I wasn’t risking a burble so I said nothing, continued to melt into the uncomfortable bed and waited for my body and mind to reconnect.
Gareth lazily stroked his fingers across my stomach, probably to remind himself that we were still naked and together. ‘How …?’ He broke off from the question he frequently asked. He couldn’t fathom it. We’d spotted each other on the first day, both of us sharing that seconds-too-long glance, both of us acknowledging the heat even across a crowded mess hall, and we’d both known it would be good when we finally got together. ‘Good’ was underestimating ourselves though, as we’d found out three days later. That was why he always asked this question: How the hell did we get to have such great sex when we barely know each other? I never had an answer.

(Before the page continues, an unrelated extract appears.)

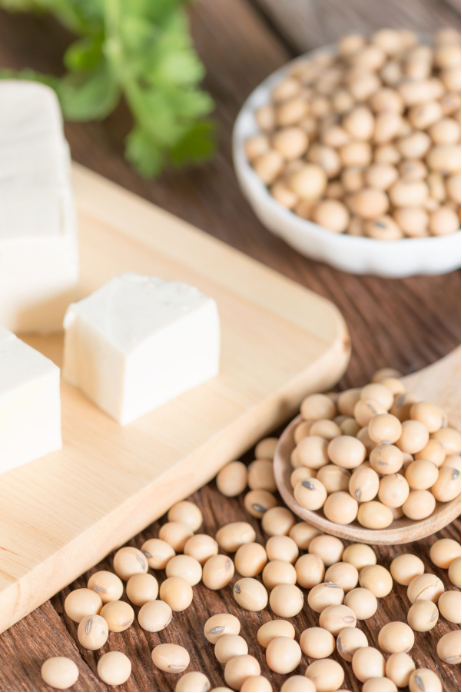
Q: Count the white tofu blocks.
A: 3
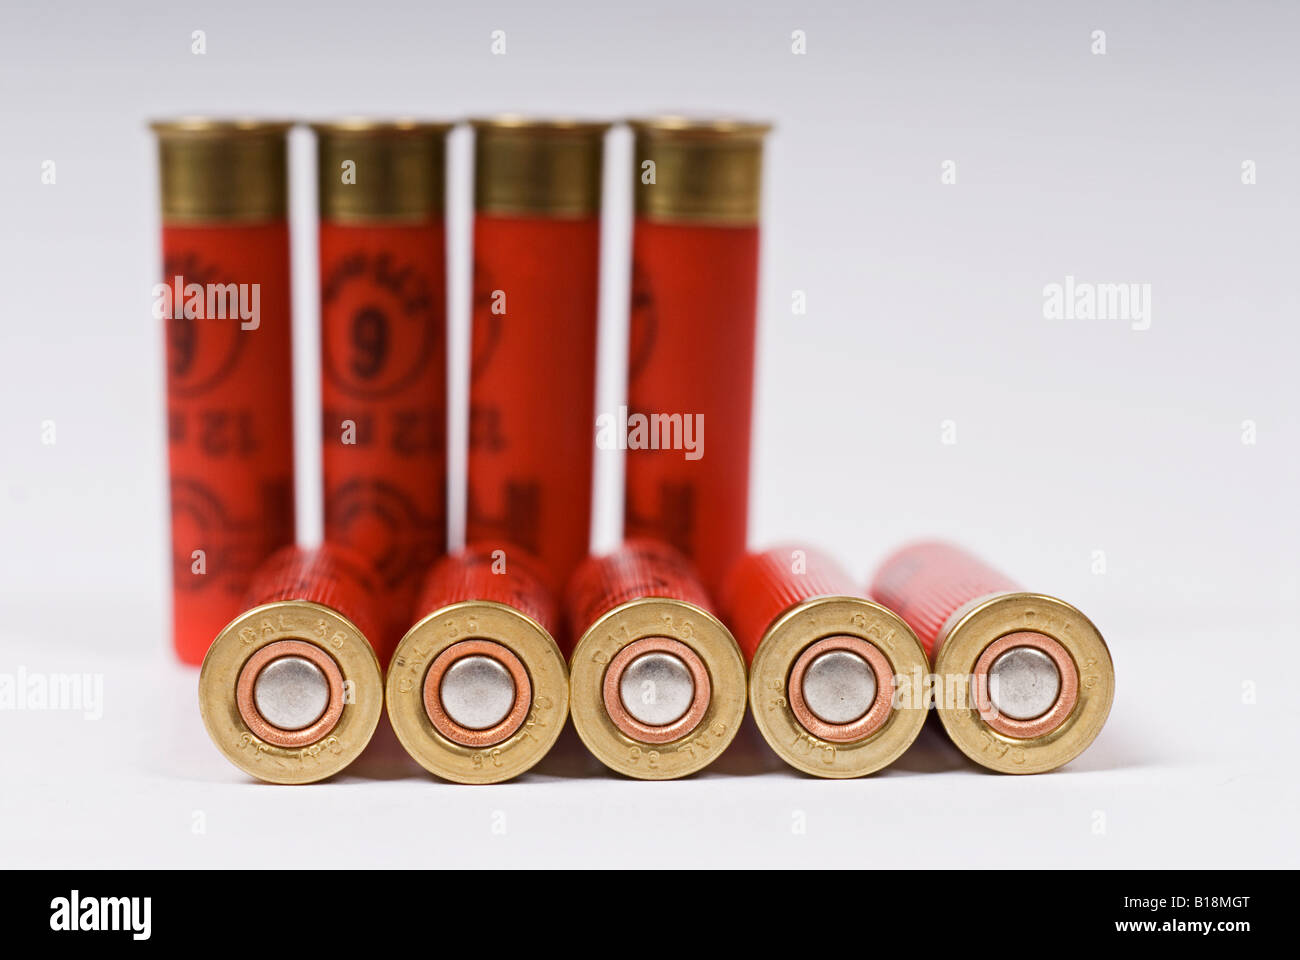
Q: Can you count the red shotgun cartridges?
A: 9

Casually, I looked around his room, small and functional, just like mine. Neat and orderly, too, like mine. The room felt like him, and smelt like him. As I scanned the room, my eyes happened to glance at his desk clock. Immediately I sat up. ‘No!’ I said. ‘We are going to be late back.’
‘Nooo!’ he said. He checked his wrist, got confirmation from his watch that we had too few minutes to get dressed and get back out there before anyone knew we were missing. ‘Nooooo!’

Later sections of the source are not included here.